Dans les pays où la fabrication de panneaux de fibres ou de panneaux de particules est la plus avancée, on a coutume de chercher la matière première nécessaire dans les résidus des exploitations forestières ou des scieries, constitués la plupart du temps par des arbres petits ou de mauvaise forme, des délignures de scieries, des rognures, etc. La situation est très différente dans les forêts tropicales mélangées, car les essences non précieuses sont souvent de forme et de dimensions satisfaisantes. Il ne faut donc pas oublier qu'un autre matériau reconstitué, le contre-plaqué, peut être fabriqué facilement avec les grumes disponibles. Le contre-plaqué présente l'avantage de pouvoir être produit dans de petites usines, ne demandant pas une main-d'œuvre très qualifiée, ne travaillant pas en marche continue, et fabriquant une gamme de produits allant du contreplaque le plus mince à 3 plis jusqu'aux panneaux de l'épaisseur habituelle d'un panneau de particules. Des dessins ou moirures attrayants peuvent souvent être obtenus avec de nombreux bois tropicaux soit par le déroulage ordinaire, soit par déroutage excentré; pour ce dernier, on scie la grume en deux et on fait tourner chaque moitié autour d'un axe passant près des couches extérieures de l'aubier. Cette gamme de produits et la faible capacité des usines peuvent avoir une grande importance dans les pays sous développés où le transport pose souvent des problèmes, en particulier à certaines saisons de l'année.

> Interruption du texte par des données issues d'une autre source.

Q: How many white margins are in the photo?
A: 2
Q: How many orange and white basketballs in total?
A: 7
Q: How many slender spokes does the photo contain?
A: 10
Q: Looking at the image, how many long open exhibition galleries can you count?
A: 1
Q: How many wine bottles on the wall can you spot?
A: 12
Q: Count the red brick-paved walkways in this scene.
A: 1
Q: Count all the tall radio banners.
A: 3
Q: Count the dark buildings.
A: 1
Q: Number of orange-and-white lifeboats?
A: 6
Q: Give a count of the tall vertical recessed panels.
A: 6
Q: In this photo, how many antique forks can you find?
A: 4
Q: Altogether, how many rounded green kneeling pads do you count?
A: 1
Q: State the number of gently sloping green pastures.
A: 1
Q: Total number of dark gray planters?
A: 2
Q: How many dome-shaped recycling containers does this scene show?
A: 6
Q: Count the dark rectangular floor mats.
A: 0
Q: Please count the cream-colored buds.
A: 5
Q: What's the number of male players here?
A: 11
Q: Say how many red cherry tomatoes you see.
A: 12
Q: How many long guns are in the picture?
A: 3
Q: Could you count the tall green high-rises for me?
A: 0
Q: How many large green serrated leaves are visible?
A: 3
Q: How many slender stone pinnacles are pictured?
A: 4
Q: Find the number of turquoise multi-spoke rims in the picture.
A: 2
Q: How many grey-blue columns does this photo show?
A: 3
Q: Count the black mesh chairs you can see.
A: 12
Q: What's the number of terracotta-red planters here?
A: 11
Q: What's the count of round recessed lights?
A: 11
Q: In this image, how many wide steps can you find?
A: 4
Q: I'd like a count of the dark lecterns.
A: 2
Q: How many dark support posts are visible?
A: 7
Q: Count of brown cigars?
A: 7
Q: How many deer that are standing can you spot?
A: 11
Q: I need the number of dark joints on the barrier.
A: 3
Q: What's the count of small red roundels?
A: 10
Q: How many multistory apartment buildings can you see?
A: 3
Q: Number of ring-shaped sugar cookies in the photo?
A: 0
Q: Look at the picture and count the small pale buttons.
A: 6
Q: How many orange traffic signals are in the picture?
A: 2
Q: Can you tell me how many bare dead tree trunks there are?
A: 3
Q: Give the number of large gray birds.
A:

Les méthodes modernes de protection de la grume entre l'exploitation et l'usine et les traitements simples et peu coûteux d'imprégnation profonde des placages pour empêcher les attaques des insectes térébrants, des termites et de la pourriture ont transformé l'avenir des espèces autrefois indésirables. Par exemple, avant la guerre, dans une partie de Bornéo, les principales dépenses effectuées en vue de l'amélioration des forêts consistaient à empoisonner le «ramin» (Gonystylus spp.) afin de favoriser les autres espèces. Actuellement le «ramin» est la principale espèce exportée et ses grumes sont expédiées en Australie ou ailleurs, déroulées et transformées en un contre-plaqué apprécié. Les pratiques forestières se sont efforcées de réduire les attaques du «pinhole borer» et les colorations anormales à des proportions négligeables et les placages traités sont absolument indemnes de vermoulures.

Il serait ridicule d'affirmer que ces bois reconstitués apportent des solutions à tous les problèmes de l'exploitation complète des forêts tropicales. Le facteur limitatif doit être la possibilité de trouver des débouchés et jusqu'à ce que ces débouchés se soient largement développés, la mesure dans laquelle les panneaux pourront contribuer à l'utilisation totale des forêts tropicales sera faible. Cependant, il existe de nombreuses régions dans lesquelles une demande active et croissante pourra être provoquée. L'exploitant et le forestier auront là une raison de plus d'utiliser pleinement la forêt tropicale mélangée.